We do not know where the first Dr. McLouth got his medical
education, but we do know that Dr. Charles D. McLouth got his medical training almost
exclusively from his father. The only additional training he received came from his
attendance at several medical lectures at the Geneva Medical College.
The second Dr. McLouth had one son, Lawrence. Lawrence married and
had two sons, Earl and Charles. We will hear more about Earl later when we
review the history of drug stores.
In 1830 Dr. Lewis Riggs, a recent graduate of Yale, began the
practice of medicine here. Dr. Riggs and his wife, Eliza Ann, would have
ten children and a long and considerable influence on the future of
A man named Robert Bard also came in 1830. He was destined to be
the second owner of the then Globe Hotel. While he was a most respected
citizen, it would be his daughter and her second husband who would leave
the most lasting memorial to the Village of Franklinville.

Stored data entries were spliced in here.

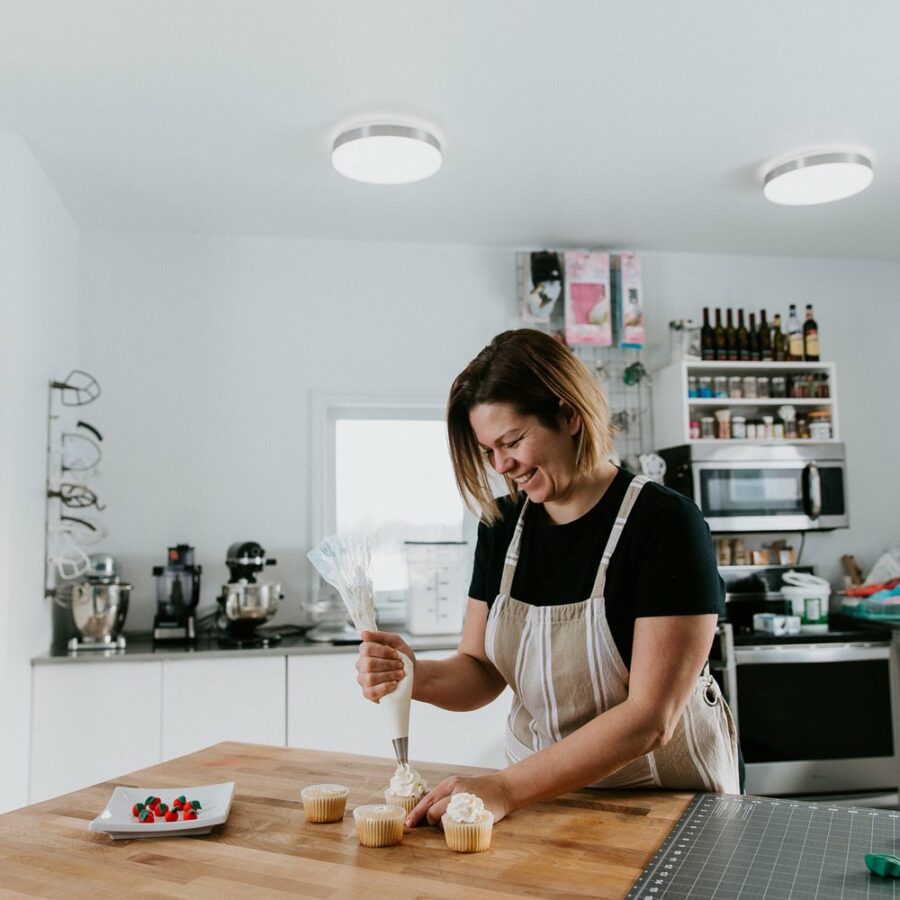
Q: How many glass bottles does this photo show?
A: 9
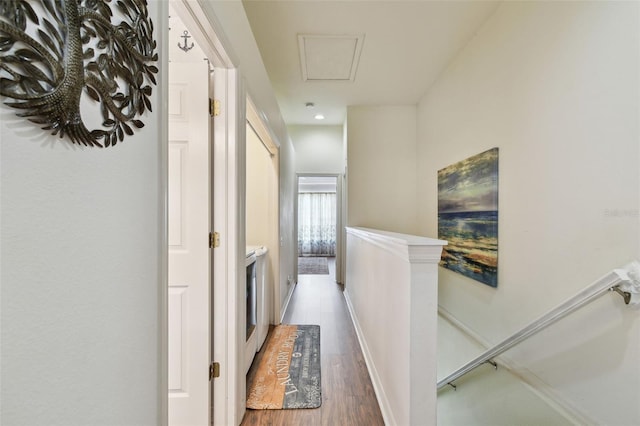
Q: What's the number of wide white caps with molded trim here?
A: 1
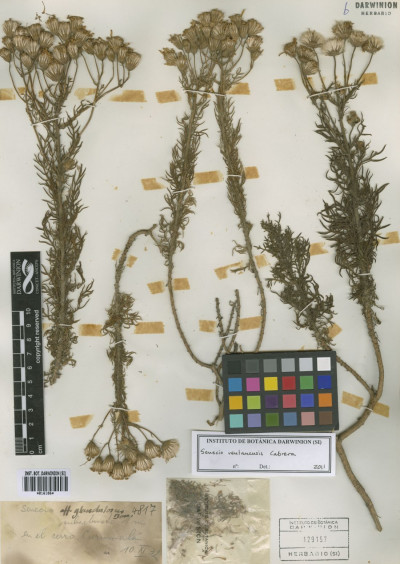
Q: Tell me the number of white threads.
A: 14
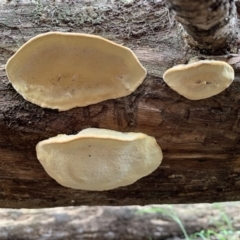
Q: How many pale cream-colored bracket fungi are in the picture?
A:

Maryette Bard was born in the Globe Hotel on July 21, 1831. She
called the hotel home for the first years of her life. Then, in 1846,
her father sold it to Matthew McGeorge. The Bards moved from the hotel
into a house which then stood on Pine Street, where today stands The
Miner's Cabin, home of The Ischua Valley Historical Society, about
which you will hear more later.
Ten years into her first marriage, which occurred in 1855, Maryette
Bard was widowed. In 1869, four years after the death of her first
husband, Maryette married Robert F. Woodworth. Two years later he
purchased the Globe Hotel, and the Woodworths moved in. Maryette Bard
Woodworth had come full circle. The Woodworths would reside in the
Globe Hotel until his death in 1893.